Сидя допоздна с незадернутыми шторами перед камином, наблюдая за игрой ветвей на фоне тусклого неба, я продолжал размышлять над тем, какой мотив имелся у Рэнделла для этого убийства. Я все больше и больше склонялся к выводу, что оно было незапланированным. Если собираешься убить человека, то готовишь свое оружие, а в данном случае было схвачено то, что оказалось под рукой. Мое представление о случившемся было таким: преступник проник в дом через окно, оставленное для него незапертым, с целью похитить что-нибудь ценное. Открыть замки витрин оказалось более долгим делом, чем он предполагал. То, что отсутствовали следы грубого обращения с ними, меня не удивляло. В свое время я знал людей, которые могли открыть самый сложный замок, не оставив ни малейшего следа, и Рэнделл вполне мог обладать подобным мастерством.
Рубинштейн вернулся рано и отправился в Китай-скую комнату. Возможно, увидел свет под дверью; услышать он ничего не мог, поскольку комната была звуконепроницаемой. Рубинштейн вошел, предупредив преступника о своем приходе поворотом ключа в замке, и, не успел поднять тревогу, как получил удар кинжалом. Остальную часть сцены преступник мог организовать сам и вылезти обратно через окно, правда, против этого свидетельствует комок ваты. Вату наверняка принес знавший дом сообщник. Это дело казалось мне одним из тех, где можно ходить вокруг да около и ни к чему не прийти. Каждая выдвигаемая мной версия указывала на Фэнни как на сообщницу.

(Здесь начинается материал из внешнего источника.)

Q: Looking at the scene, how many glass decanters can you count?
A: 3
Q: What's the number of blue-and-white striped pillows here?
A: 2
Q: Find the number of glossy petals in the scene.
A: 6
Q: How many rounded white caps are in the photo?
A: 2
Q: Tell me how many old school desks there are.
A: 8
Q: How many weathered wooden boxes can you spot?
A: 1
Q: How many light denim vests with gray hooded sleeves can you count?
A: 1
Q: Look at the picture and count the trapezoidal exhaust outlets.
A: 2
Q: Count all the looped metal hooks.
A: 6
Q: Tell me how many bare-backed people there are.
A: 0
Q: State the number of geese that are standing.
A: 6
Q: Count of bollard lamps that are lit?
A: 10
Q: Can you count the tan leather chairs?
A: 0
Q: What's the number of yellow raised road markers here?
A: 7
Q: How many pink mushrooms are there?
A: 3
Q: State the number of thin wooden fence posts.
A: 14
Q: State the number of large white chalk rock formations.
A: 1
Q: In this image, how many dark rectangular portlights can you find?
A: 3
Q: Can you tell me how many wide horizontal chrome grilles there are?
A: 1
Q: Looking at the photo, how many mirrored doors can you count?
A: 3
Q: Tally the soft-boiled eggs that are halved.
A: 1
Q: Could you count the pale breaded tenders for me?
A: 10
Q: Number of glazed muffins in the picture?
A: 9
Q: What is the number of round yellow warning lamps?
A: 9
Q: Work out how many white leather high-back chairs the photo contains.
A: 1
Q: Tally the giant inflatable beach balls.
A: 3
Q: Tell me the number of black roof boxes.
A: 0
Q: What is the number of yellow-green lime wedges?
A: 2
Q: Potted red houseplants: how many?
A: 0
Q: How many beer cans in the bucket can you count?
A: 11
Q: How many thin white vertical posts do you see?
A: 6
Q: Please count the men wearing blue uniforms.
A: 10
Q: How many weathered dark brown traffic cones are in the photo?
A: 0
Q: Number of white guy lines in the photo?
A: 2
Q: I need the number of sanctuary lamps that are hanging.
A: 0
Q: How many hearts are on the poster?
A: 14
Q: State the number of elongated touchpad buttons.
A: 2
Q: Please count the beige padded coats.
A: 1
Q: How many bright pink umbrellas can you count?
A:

Однако оставался вопрос о мотиве. Я вскоре взял телефонный справочник и начал поиски. Людей с фамилией Тестер оказалось больше, чем я предполагал, и хотя некоторых я смог исключить, оставалось несколько, и каждый из них мог быть моим другом из Британского музея. Инициалов его, к сожалению, я не знал. Но я набрался терпения и на четвертом звонке связался с тем, кто был мне нужен.
– Как твоя загадка? – поинтересовался мой приятель.
– Пока никак, – ответил я и спросил, можем ли мы увидеться вечером.
Он очень заинтересовался и приехал ко мне на поздний обед. Выглядел Тестер бледнее, чем обычно. Он относился к тем людям, что молчат, когда нельзя упоминать о профессиональных делах. К счастью, я хотел, чтобы Тестер не говорил ни о чем ином.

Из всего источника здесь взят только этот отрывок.